How did suffrage societies respond?
By 1914, there were more than 50 suffrage societies across the UK. Once war was declared militancy and violent direct action was brought to a halt, but suffragists continued to peacefully campaign for Votes for Women throughout the war years.
Emmeline and Christabel Pankhurst ordered the members of the Women's Social and Political Union (WSPU) to stop all militant actions. They turned their attention to patriotism and changed the name of their newspaper from The Suffragette to Britannia. All suffragette prisoners were released. Some members were not happy with the organisation's support for the war and the government, and formed the splinter groups the Independent WSPU and the Suffragettes of the WSPU. In 1917 the WPSU disbanded and became the Women's Party.
Millicent Garrett Fawcett, the leader of The National Union of Women's Suffrage Societies (NUWSS) called for peace, and the NUWSS focused its attention on supporting organisations that were helping victims of war at home and abroad. Although there were divisions within the NUWSS, Fawcett remained leader until 1919.

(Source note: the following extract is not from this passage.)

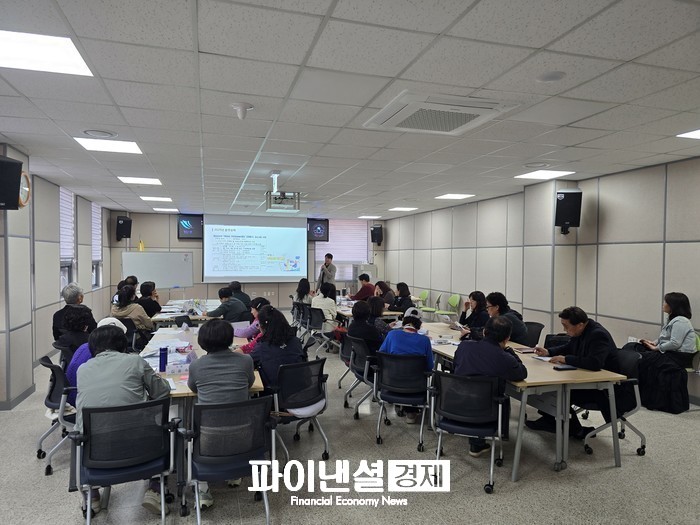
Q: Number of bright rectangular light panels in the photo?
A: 10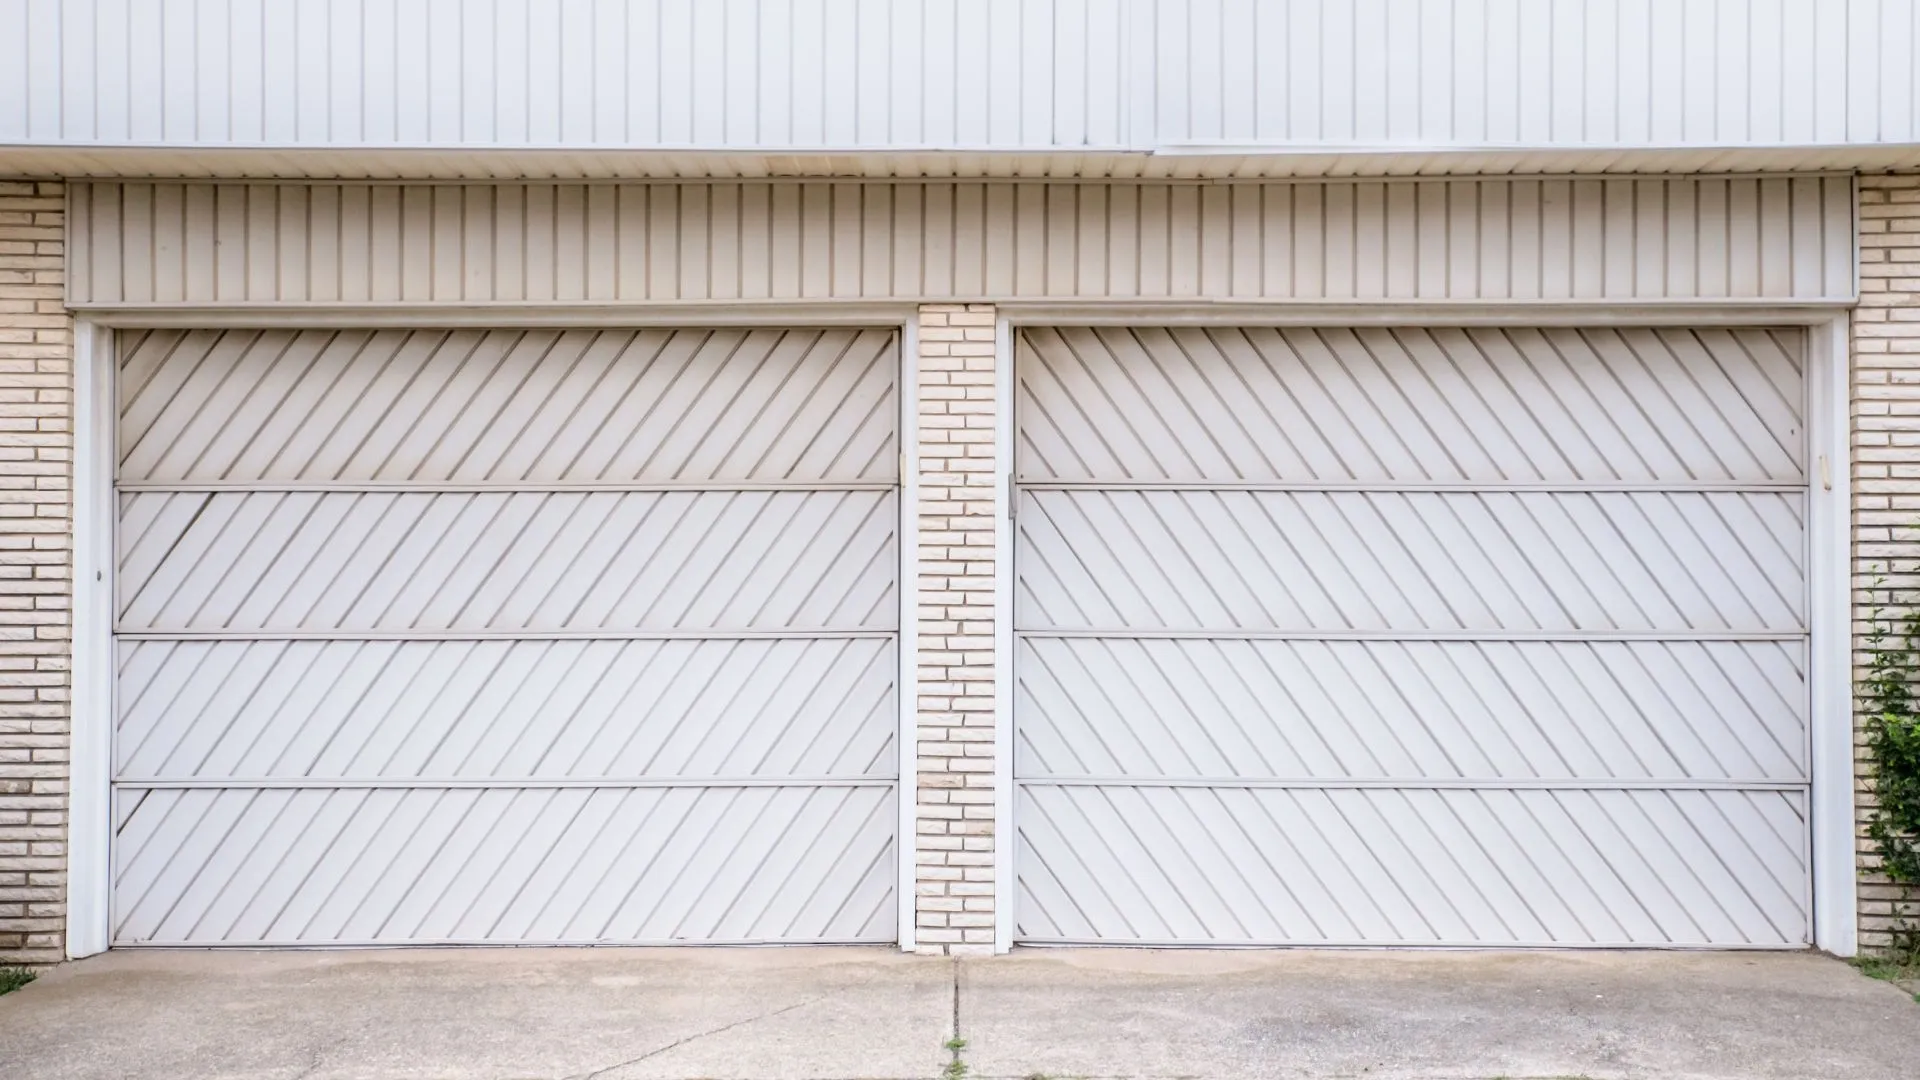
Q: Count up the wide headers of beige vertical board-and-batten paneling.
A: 1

Charlotte Despard of The Women's Freedom League (WFL) was a pacifist and became a member of the executive committee of the Women's International League for Peace and Freedom in 1915. The WFL suspended militancy but continued to campaign for suffrage throughout the war.
Even before the war, the International Women's Suffrage Alliance and its newspaper, Jus Suffragii, represented the pacifist voices of women in twenty-six countries. In April 1915 over 1300 women met at The Hague for the International Women's Congress, and resolutions were made calling for peace, co-operation and equality.
Suffrage societies that remained active after 1914 include the United Suffragists, the Church League for Women's Suffrage and Sylvia Pankhurst's East London Federation of Suffragettes. The ELFS opposed the war on socialist and political grounds and was against conscription and wartime restrictions on free speech.